Exercise aim: How many lines below contain the word "count"? Answer with that number alone.
Segment Start: Record excerpts
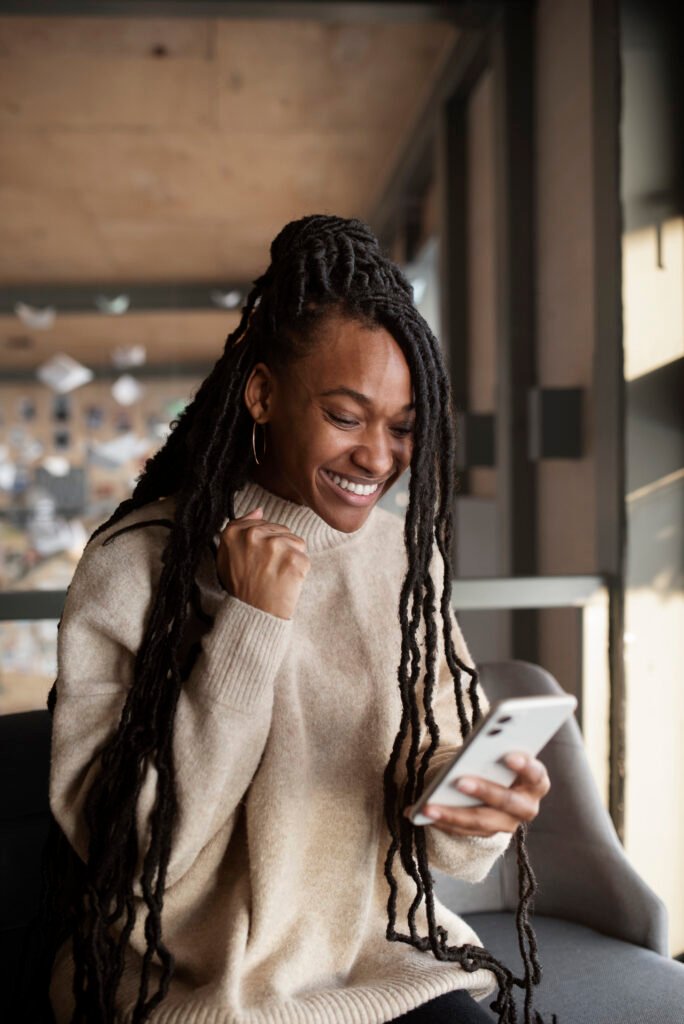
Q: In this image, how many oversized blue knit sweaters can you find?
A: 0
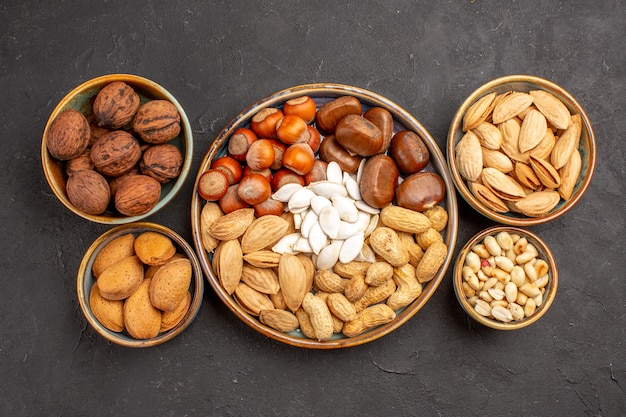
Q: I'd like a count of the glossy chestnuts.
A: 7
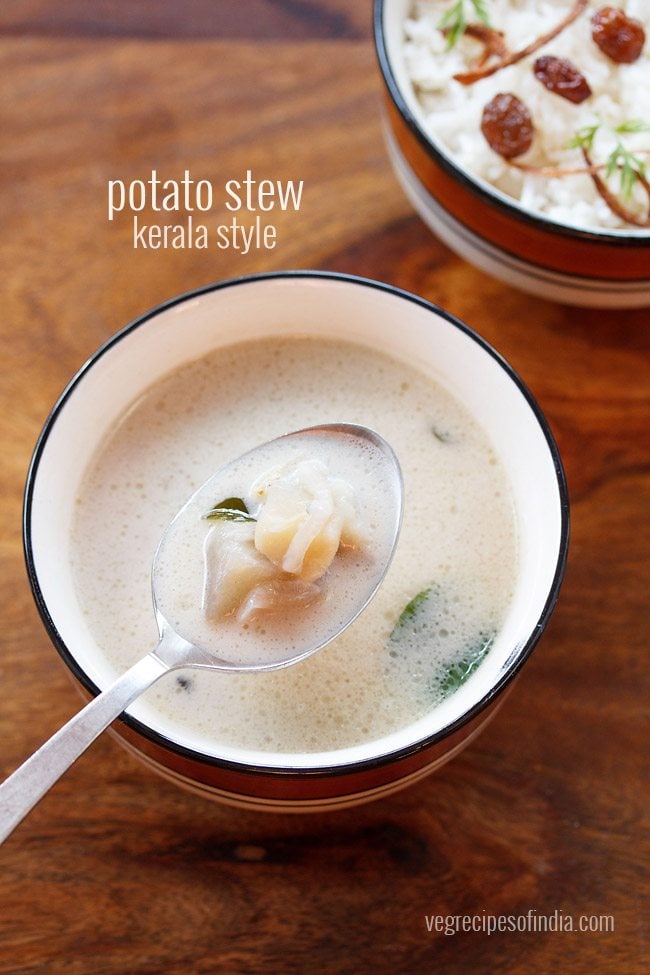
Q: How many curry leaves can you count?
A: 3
Segment End: Record excerpts
Task result: 2